- _Required work_: Reproduce each record verbatim, images excluded.

- _Records for processing_:
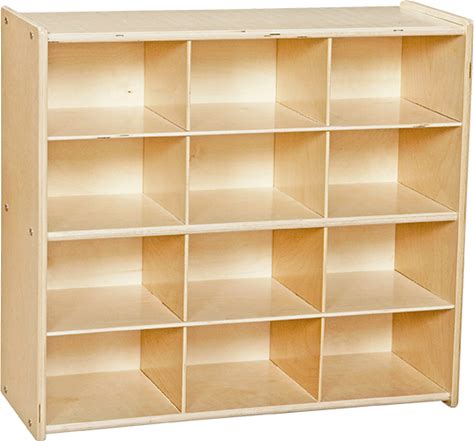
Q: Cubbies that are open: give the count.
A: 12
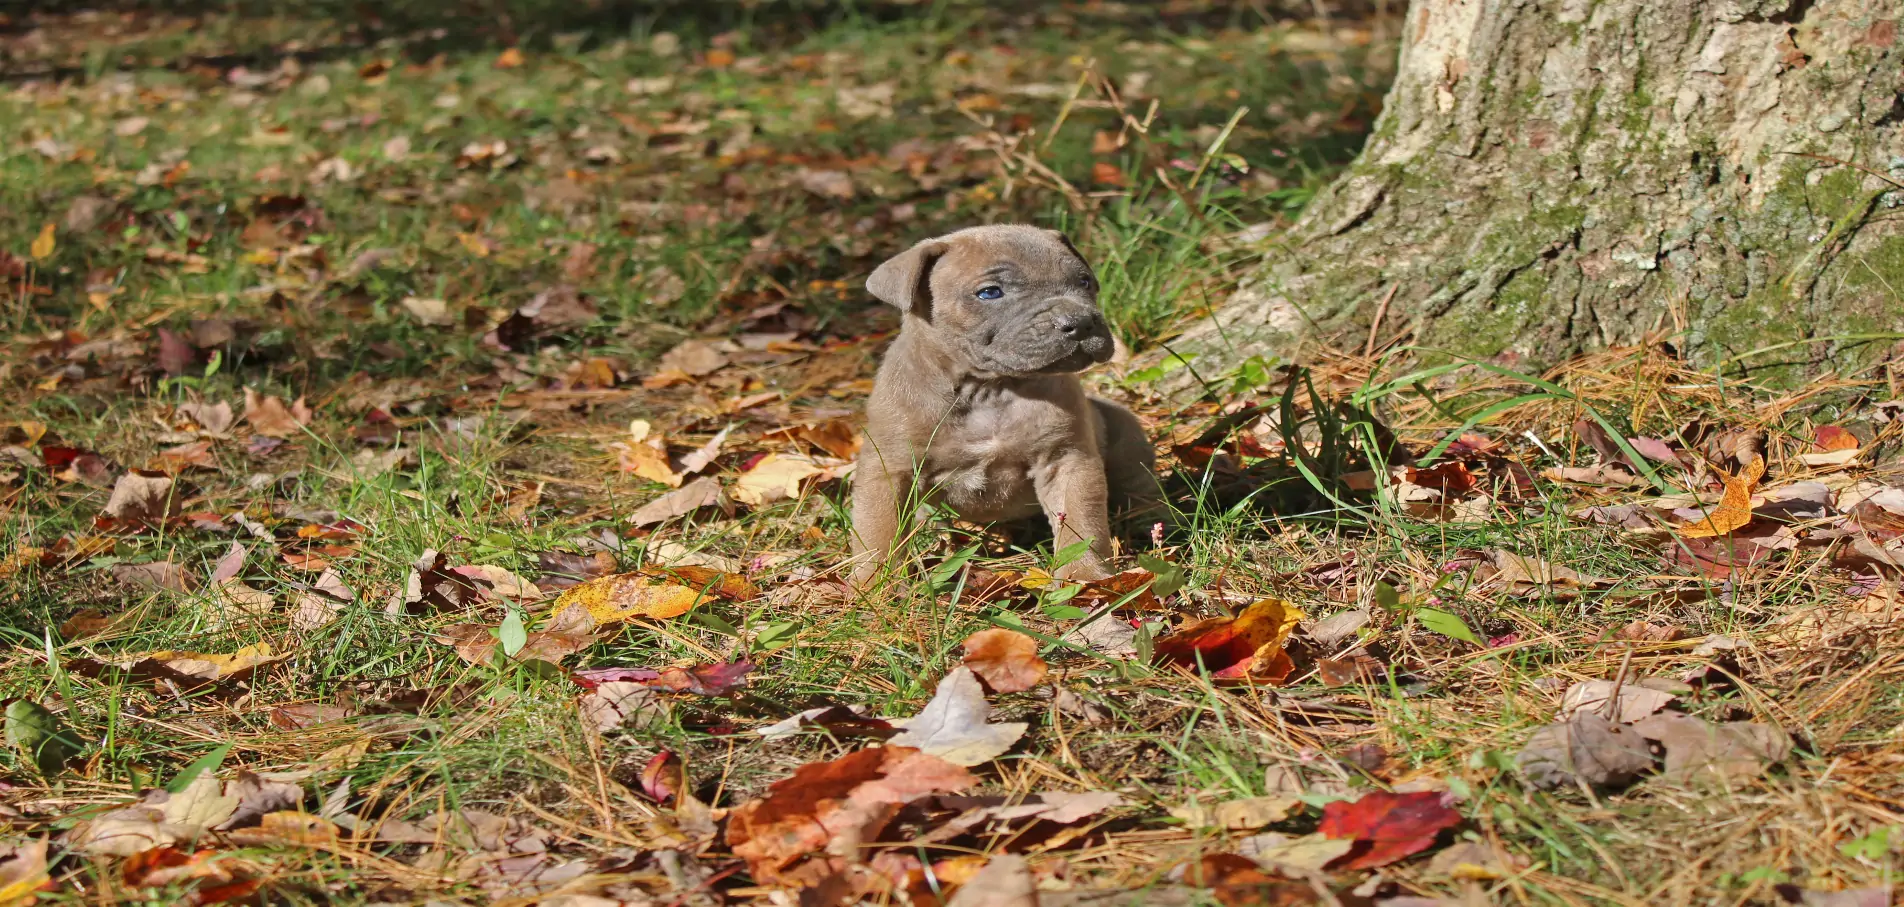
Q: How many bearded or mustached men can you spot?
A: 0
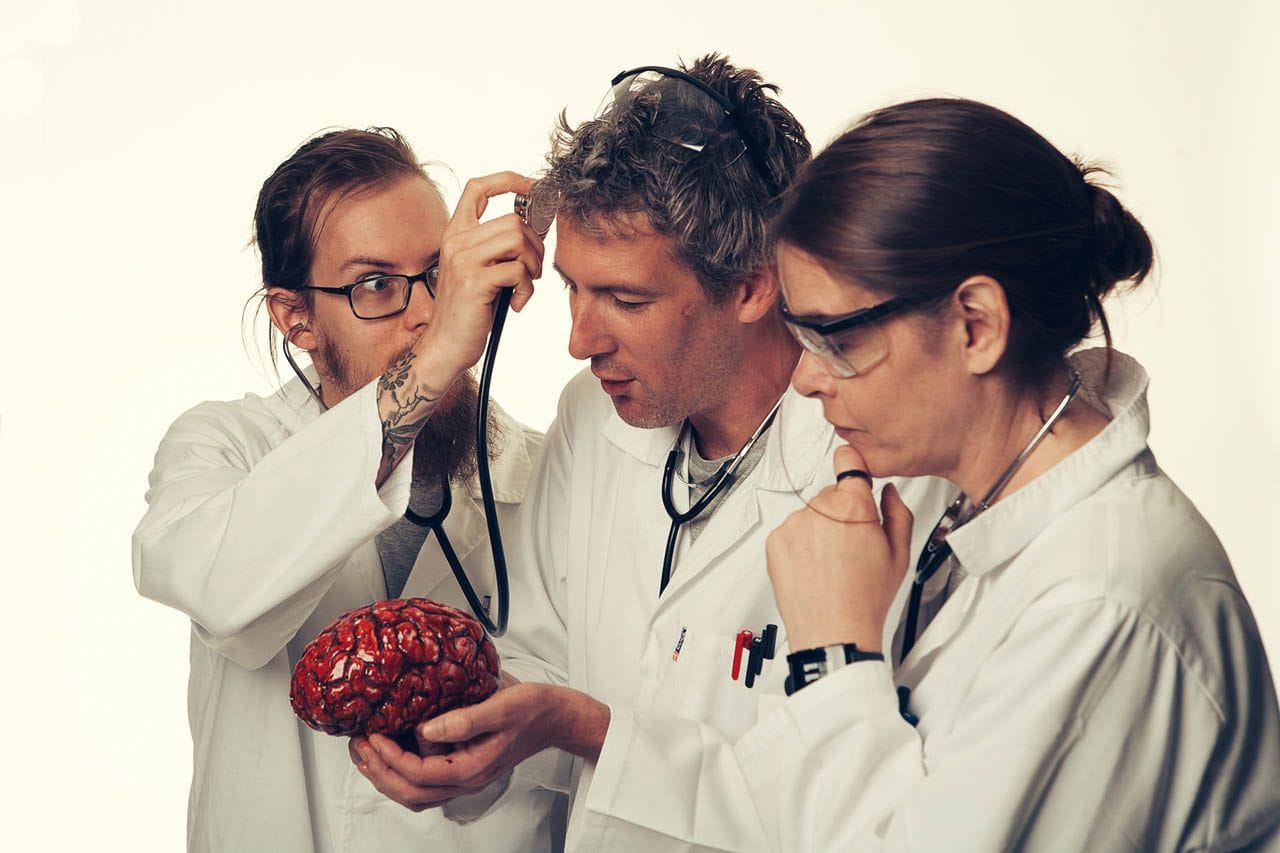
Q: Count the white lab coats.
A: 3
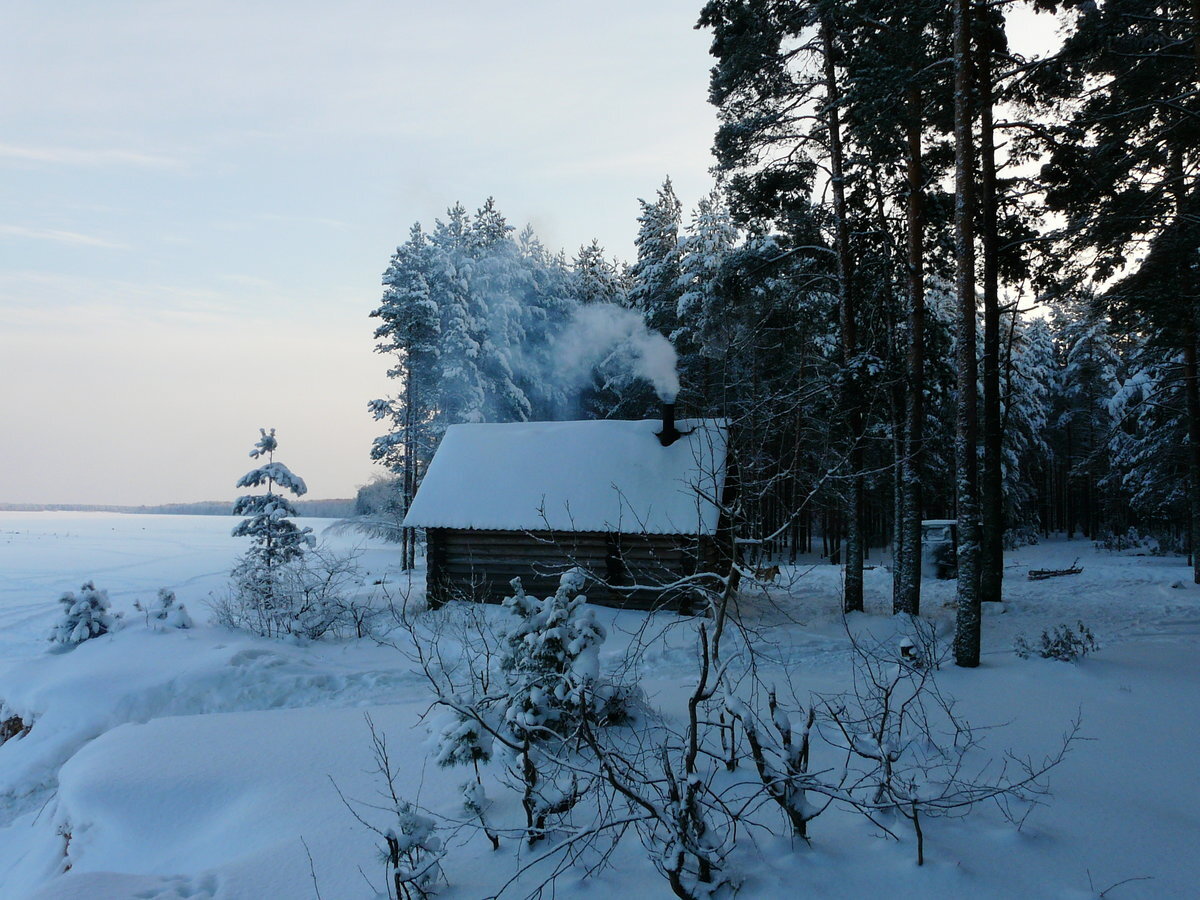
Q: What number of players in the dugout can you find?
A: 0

- _Answer below_:
Q: Cubbies that are open: give the count.
A: 12
Q: How many bearded or mustached men can you spot?
A: 0
Q: Count the white lab coats.
A: 3
Q: What number of players in the dugout can you find?
A: 0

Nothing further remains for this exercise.